Il progetto di ricerca in corso di Baloji Fragments of Interlaced Dialogues, 2017–, ha preso spunto dalla storica mostra “Kongo: Power and Majesty” del 2015-2016 al Metropolitan Museum of Art di New York, in cui un olifante proveniente dalle collezioni di Palazzo Pitti aveva il posto d'onore . Qui a Firenze, l'artista ha presentato una lettera del re del Congo, Alfonso I, a Manuele I del Portogallo, datata 1514, sotto forma di facsimili che fanno capolino suggestivamente da un cassettone d'archivio preso in prestito dal deposito del museo. La lettera offre una rara prospettiva africana sul periodo di relazioni commerciali e diplomatiche relativamente pacifiche nel contesto della prima cristianizzazione del Kongo e mostra come doni preziosi come gli olifanti arrivarono per la prima volta in Europa. Nei decenni successivi tali oggetti passarono spesso di mano e, in seguito, trovarono collocazioni istituzionali. A seconda di dove finivano, avrebbero potuto essere classificati come curiosità, meraviglie naturali, artefatti culturali o oggetti etnografici, ma raramente come opere d'arte. Un esempio emblematico è quello delle sculture lignee ottocentesche del popolo Luba Shakandi della collezione Brissoni conservate al Museo di Antropologia ed Etnologia di Firenze, esposte in una teca di vetro nell'ambito della mostra di Baloji. Nel 1922 furono tra le opere esposte nella mostra “Scultura negra” alla Biennale di Venezia, ma furono poi retrocesse al rango di mostre etnografiche una volta restituite all'istituzione italiana.

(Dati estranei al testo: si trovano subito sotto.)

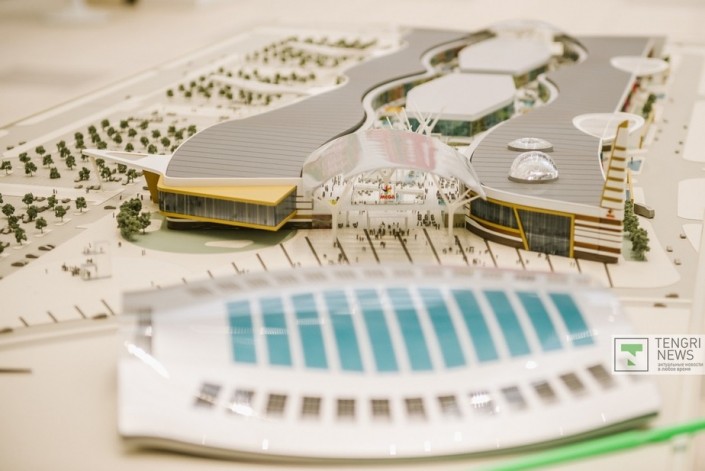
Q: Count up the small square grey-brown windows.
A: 13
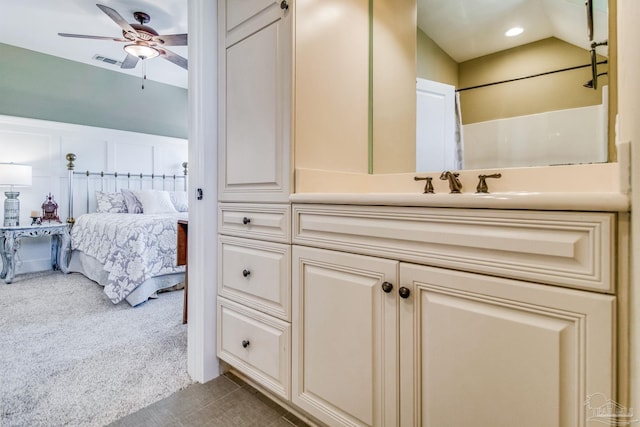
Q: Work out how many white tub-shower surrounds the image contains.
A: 1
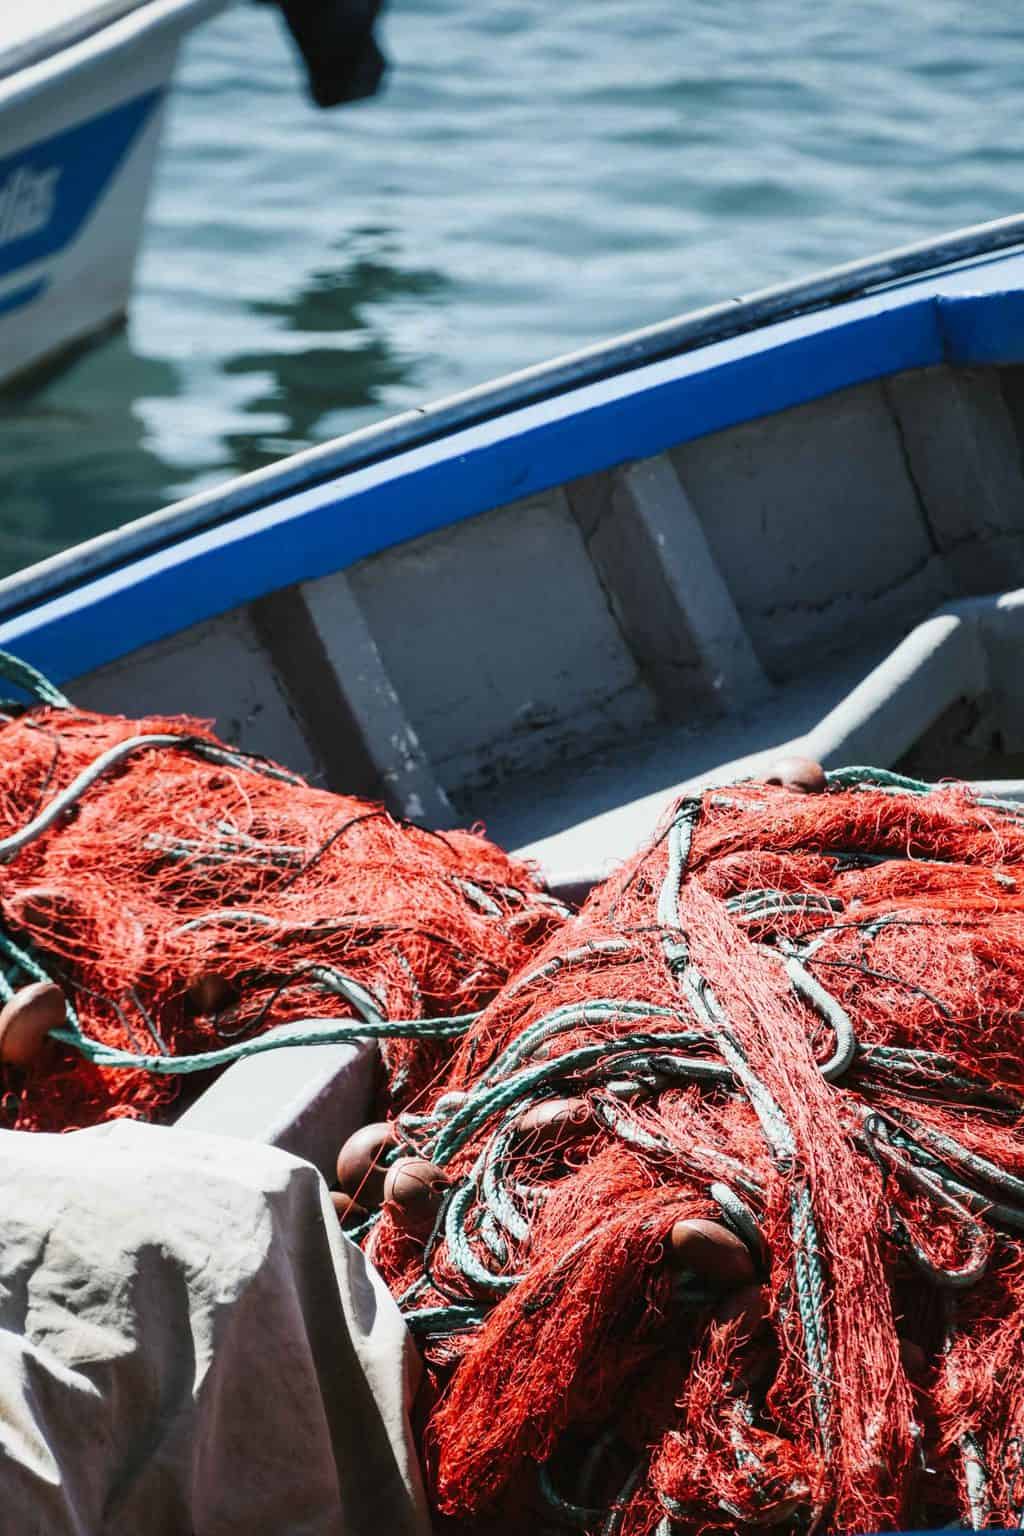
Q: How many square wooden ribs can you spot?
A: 3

Appartenendo a diversi momenti storici, i “frammenti” esposti, vagamente interconnessi, dialogano con il loro contesto immediato (e locale) tanto quanto tra loro. L'artista ha scelto di montare alcune delle proprie opere scultoree e fotografiche su supporti metallici a forma di griglia trovati nei depositi del museo. Riflesso nell'oculo che corona lo spazio quadrato a cupola nel cuore della mostra, il gigantesco globo in fibra di vetro nero circondato da riproduzioni di mappe storiche dell'Africa nell'installazione site-specific Gnosis, 2022, fa riferimento a quello nella Sala delle Mappe Geografiche presso il vicino Palazzo Vecchio. Il suo titolo riecheggia quello del libro del filosofo congolese VY Mudimbe del 1988 L'invenzione dell'Africa: Gnosi, filosofia e ordine della conoscenza. Nel corso di diversi secoli, i tentativi di mappare un vasto continente equivalgono a un’“invenzione” – nel senso etimologico di “trovare” – dell’Africa. Le mappe più recenti in mostra, intitolate Mappa geologica e mineraria della Repubblica Democratica del Congo, 2005, erano un'opera di Baloji che illustrava come la tratta degli schiavi e il saccheggio dell'era coloniale hanno lasciato il posto all'attuale sfruttamento delle risorse naturali del suo paese. , compreso il rame, in particolare.